Online Special
Industriepolitik in der Rollback-Gesellschaft: Nur Realismus rettet Arbeit und Klima.
#meinung #debatte #spw
Alexander Bercht ist Mitglied im geschäftsführenden Hauptvorstand der IGBCE.
von Alexander Bercht
Die SPD steht auf ihrem Bundesparteitag vor einer wichtigen Standortbestimmung. In einer Zeit, in der rechte Parteien an Stärke gewinnen und Fortschritt mit Überforderung gleichgesetzt wird, geht es um die Frage, ob Politik sich noch zutraut, einen realistischen Zukunftspfad in die Wohlstandssicherung unseres Landes zu definieren.
Dies ist umso drängender, weil wir immer mehr in eine Rollback-Gesellschaft abzudriften drohen. Der Rückzug ins Nationale, der Zweifel an Wandel und das Misstrauen gegenüber politischen Institutionen wurzeln in Unsicherheitserfahrungen einer Welt, in der das Tohuwabohu die politische Agenda diktiert. Der Vertrauensverlust bei vielen Beschäftigten ist mit Händen zu greifen, gerade in der Industrie. Für viele wird „die Transformation“ gegenwärtig als Verlust, denn als Fortschritt erfahrbar. Und diese Verunsicherung strahlt auf die gesamte Gesellschaft aus, weil viele spüren, dass am Herz unseres Wohlstandsmodells herumoperiert wird – mit Folgen für den gesamten Organismus.
Das Narrativ vom grünen Aufbruch hat sich erschöpft, weil es soziale Sicherheiten erodieren ließ, ohne ausreichend neue zu schaffen. Industriearbeitsplätze, die Identität und Wohlstand gesichert haben, gelten plötzlich als Belastung. In der Transformationspolitik regiert ein empathieloser Technokratismus, der in der sozialen Frage auf Verlustkompensation setzt, statt auf echte beschäftigungspolitische Perspektiven, die Sicherheit und Selbstbewusstsein schaffen. Es wird immer deutlicher, dass diese Politik keine gesellschaftlichen Mehrheiten mehr mobilisiert.

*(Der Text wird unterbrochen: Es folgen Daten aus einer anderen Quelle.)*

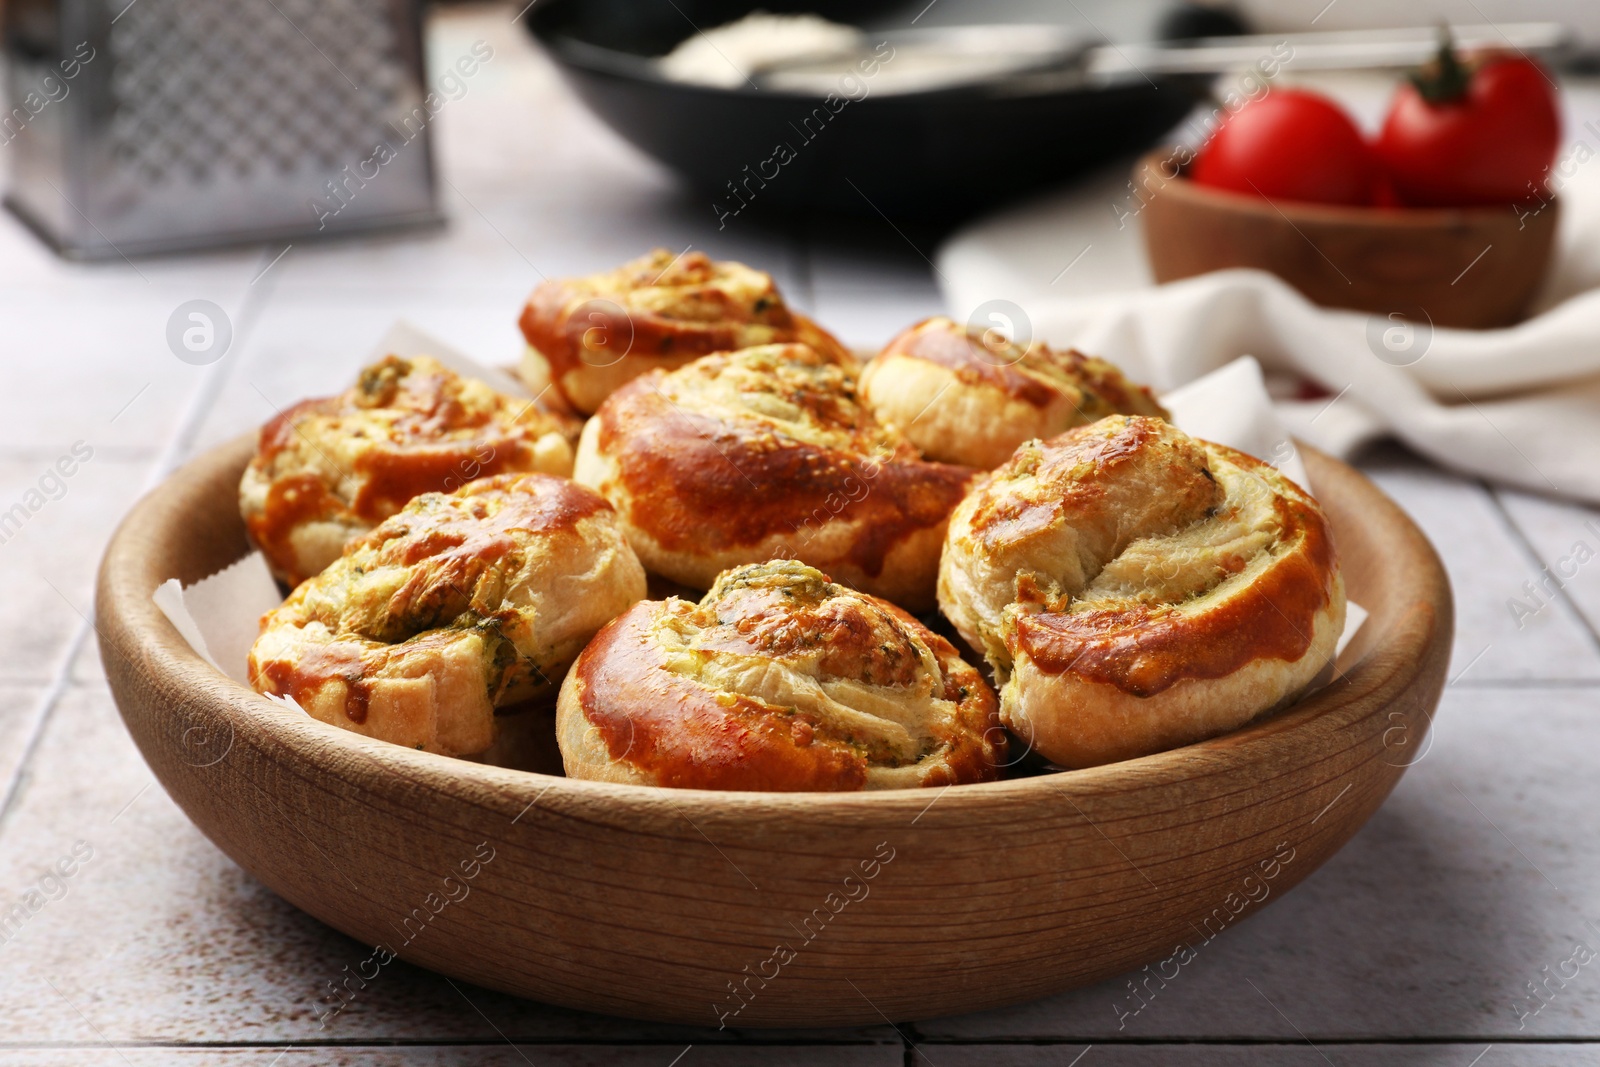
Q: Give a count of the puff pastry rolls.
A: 7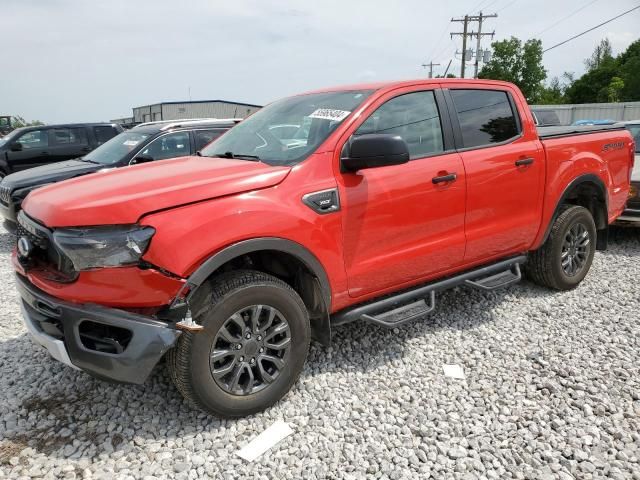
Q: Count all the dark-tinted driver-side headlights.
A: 1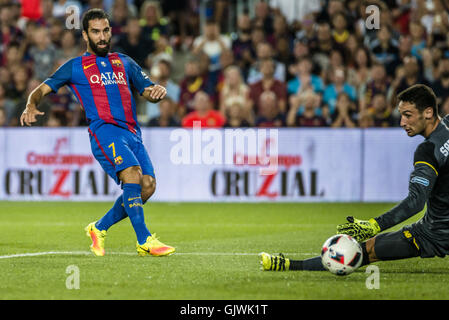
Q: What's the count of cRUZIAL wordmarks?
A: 2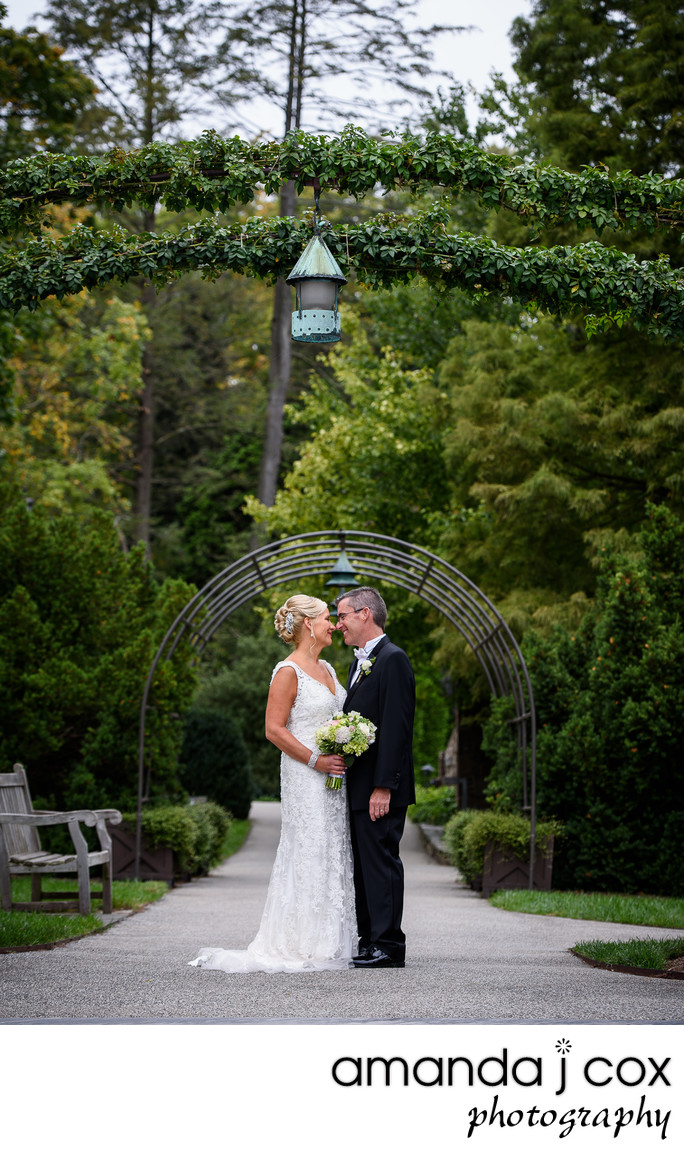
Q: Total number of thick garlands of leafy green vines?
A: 2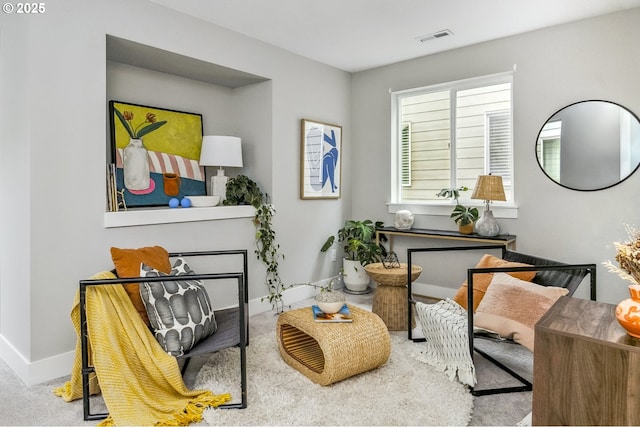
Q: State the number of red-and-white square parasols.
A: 0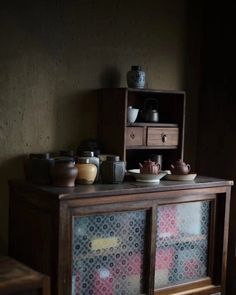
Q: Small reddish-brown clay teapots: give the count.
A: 2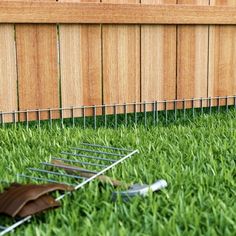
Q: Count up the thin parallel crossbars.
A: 7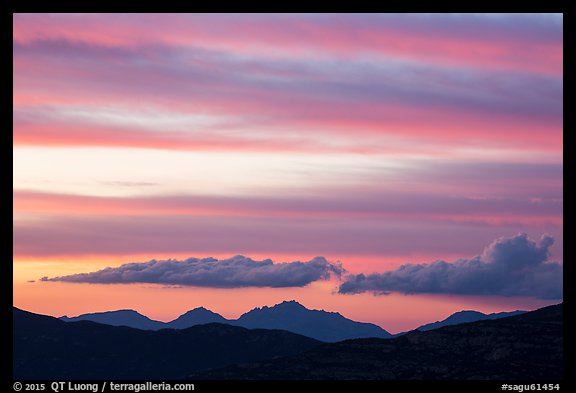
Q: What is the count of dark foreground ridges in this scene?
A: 2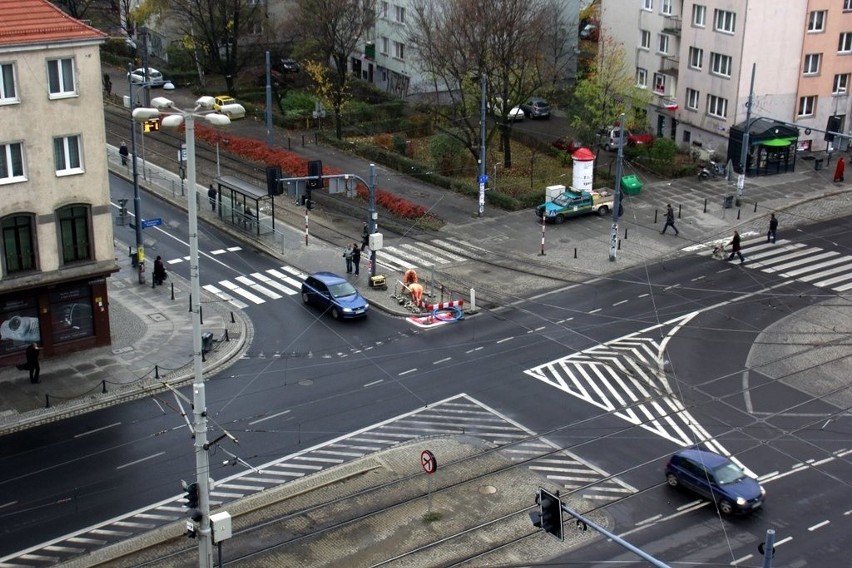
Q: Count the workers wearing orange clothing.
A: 2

Gleichzeitig bietet auch der marktliberale Instrumentenkasten keine Antwort auf die Dringlichkeit des Klimawandels. Dass sich eine derart kapitalintensive Transformation aus sich selbst heraus entfaltet, hat sich als Illusion erwiesen. Die Transformationspolitik der letzten Jahre hat in der Gesellschaft darum die Sehnsucht verstärkt, die Uhr politisch zurückzustellen. Aber auch das wäre ein Fehler.
Was fehlt, ist eine klare Resultatorientierung. Gefragt ist eine Wirtschaftspolitik, die zukunftsfähige Wertschöpfung sichert – klimaneutral UND beschäftigungspolitisch erfolgreich. Ein Ziel über das andere zu stellen – das merken wir immer deutlicher – führt unsere Gesellschaft in eine gefährliche Instabilität.
Der Koalitionsvertrag versucht die Korrektur zentraler Fehlentwicklungen der letzten Jahre. Es werden aber umfassendere Maßnahmen notwendig sein. Zum Beispiel: Der europäische Emissionshandel ist dringend reformbedürftig. In seiner heutigen Form wird er die wirtschaftlichen Probleme weiter verschärfen. Und: Die Rolle des Staates in dieser Transformation muss neu gedacht werden. Insbesondere mit Blick auf das Koordinationsproblem für eine erneuerte industrielle Infrastruktur muss er stärker in eine strategische Mitverantwortung gehen.
Wenn die SPD die Partei sein will, die der Transformation wieder zu Akzeptanz und Erfolg verhilft, muss sie die Sicherung von Beschäftigung viel konsequenter ins Zentrum ihrer Wirtschafts- und Klimapolitik stellen. Nur wer Wandel als Fortschritt für die Vielen formuliert – nicht als Entbehrung oder Privileg – wird in einer verunsicherten Gesellschaft politische Führung zurückgewinnen.